Eine solche Geschichte ist in der Graphic Novel Jerusalem enthalten. Boaz Yakin erzählt zwar nicht autobiographisch, aber die Grundzüge der Handlung sind in seiner Familie so vorgekommen wie hier berichtet. Namen wurden geändert, Action mit eingefügt und manches bestimmt etwas dramatisiert, aber der Kern ist wahr und real.

Das Unglaubliche daran? Der Wust an Konflikten. Mancher würde das für überfrachtet und demnach unglaubwürdig erklären. Der Vater der Familie ist mit seinem Bruder zerstritten und sie kommunizieren eigentlich nur noch über Anwälte, wobei der Grundkonflikt mittlerweile, so scheint es, in Vergessenheit geraten worden ist.

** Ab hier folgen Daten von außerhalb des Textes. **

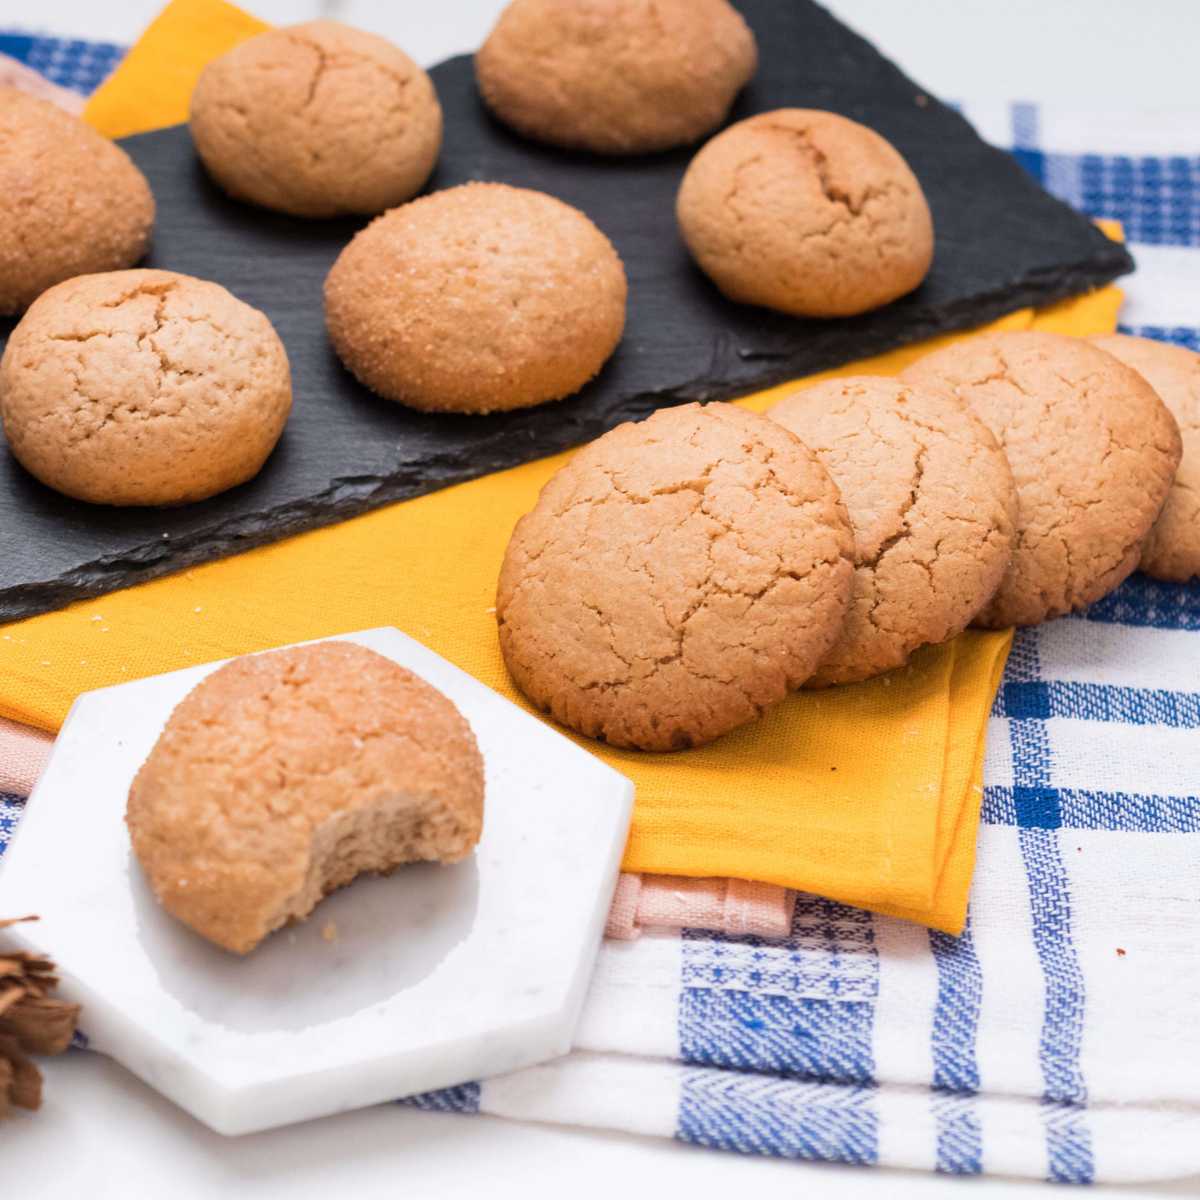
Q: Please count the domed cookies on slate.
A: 6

Manch ein Romancier hätte hier schon einen mehrhundertseitigen Roman draus schaffen können. Und das sich dann die jeweils jüngsten Söhne miteinander anfreunden ist noch ein weiterer Konfliktstoff in der Bruderbeziehung. Ebenso natürlich die sich zart anbahnende Liebe zwischen Cousin und Cousine, die dann etwas von Romeo und Julia haben. Alles dieses ist schon ein enormer Konfliktstoff, der die Emotionen aufwühlt. Aber das langt noch nicht. Da wäre ja schließlich noch die Mutter, welche, ebenso wie der Vater, Handlungen vollzieht die nicht immer nachvollziehbar sind, aber in dem Haushalt ein strenges Regiment führt. Der jüngste Sohn ist ein kleiner Rebell, der leicht ältere Bruder schließt sich einer radikalen jüdischen Organisation an, die auch terroristische Anschläge verübt, während ein anderer Bruder Mitglied der kommunistischen Partei ist und der älteste im Dienste der britischen Armee steht und gegen Hitler-Deutschland kämpft.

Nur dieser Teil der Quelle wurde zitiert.